Auf Nachfragen von Moderatorin Maxi Weiss, wann er mit der nächsten Krise rechne, weicht Beckert aus und gibt stattdessen zu bedenken, dass alternde Gesellschaften in ihrer Innovationsfähigkeit nachließen. Auch die zunehmende soziale Ungleichheit sei kontraproduktiv für die Innovationsfähigkeit der Gesellschaft: „Akteure müssen sich vorstellen können, durch eigenes Tun in der Gesellschaft aufzusteigen zu können“, so Professor Beckert.

Zauberhaftes Magier-Duo

Mit den Erwartungen und Vorstellungen des Publikums spielte auf höchst kreative und originelle Weise das zauberhafte Magier-Duo "Timothy Trust & Diamond". Ob Gedankenlesen, Entfesselungskünste oder Kartentricks - ihre Show war rasant, witzig und bot viele Überraschungsmomente. Atemberaubend das Durchlöchern der holden Jungfer im Karton mit 15 Säbeln, das Diamond unter starkem Beifall des Publikums ohne einen Kratzer übersteht.

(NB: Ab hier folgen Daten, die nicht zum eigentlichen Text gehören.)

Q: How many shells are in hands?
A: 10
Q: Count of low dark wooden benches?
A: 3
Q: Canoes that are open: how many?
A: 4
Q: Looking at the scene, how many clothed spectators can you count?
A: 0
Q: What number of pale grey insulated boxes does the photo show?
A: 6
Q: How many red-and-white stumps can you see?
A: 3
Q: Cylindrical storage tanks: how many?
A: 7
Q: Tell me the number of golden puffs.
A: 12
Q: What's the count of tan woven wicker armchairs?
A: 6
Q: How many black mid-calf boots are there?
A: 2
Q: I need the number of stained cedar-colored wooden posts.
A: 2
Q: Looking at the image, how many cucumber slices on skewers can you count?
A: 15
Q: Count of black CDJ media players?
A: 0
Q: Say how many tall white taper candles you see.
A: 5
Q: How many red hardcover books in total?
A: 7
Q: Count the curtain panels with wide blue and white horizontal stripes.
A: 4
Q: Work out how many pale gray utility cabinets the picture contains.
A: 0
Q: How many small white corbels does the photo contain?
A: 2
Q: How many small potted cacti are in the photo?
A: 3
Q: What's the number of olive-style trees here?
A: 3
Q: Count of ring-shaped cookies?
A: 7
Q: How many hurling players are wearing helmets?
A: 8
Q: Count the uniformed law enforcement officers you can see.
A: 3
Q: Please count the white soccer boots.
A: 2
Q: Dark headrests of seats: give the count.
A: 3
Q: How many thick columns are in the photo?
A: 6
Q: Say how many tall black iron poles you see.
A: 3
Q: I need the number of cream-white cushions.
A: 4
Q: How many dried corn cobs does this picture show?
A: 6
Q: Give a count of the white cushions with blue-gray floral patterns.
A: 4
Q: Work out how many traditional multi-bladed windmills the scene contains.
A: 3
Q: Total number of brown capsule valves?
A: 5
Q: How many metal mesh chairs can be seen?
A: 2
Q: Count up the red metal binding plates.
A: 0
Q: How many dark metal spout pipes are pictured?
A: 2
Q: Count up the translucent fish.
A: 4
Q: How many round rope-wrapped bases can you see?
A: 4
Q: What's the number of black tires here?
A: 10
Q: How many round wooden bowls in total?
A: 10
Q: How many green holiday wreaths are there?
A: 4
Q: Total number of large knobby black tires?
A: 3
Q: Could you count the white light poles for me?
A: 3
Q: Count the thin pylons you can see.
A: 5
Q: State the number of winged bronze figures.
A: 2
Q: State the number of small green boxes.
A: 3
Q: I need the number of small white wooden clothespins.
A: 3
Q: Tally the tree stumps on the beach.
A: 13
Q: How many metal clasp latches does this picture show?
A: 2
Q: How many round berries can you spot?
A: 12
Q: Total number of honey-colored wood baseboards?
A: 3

Info: Jens Beckert, geboren 1967, ist seit 2005 Direktor am Max-Planck-Institut für Gesellschaftsforschung und Professor für Soziologie in Köln. Zuvor hat er u. a. in Göttingen, New York, Princeton, Paris und an der Harvard University gelehrt. 2005 wurde er mit dem Preis der Berlin-Brandenburgischen Akademie der Wissenschaften ausgezeichnet.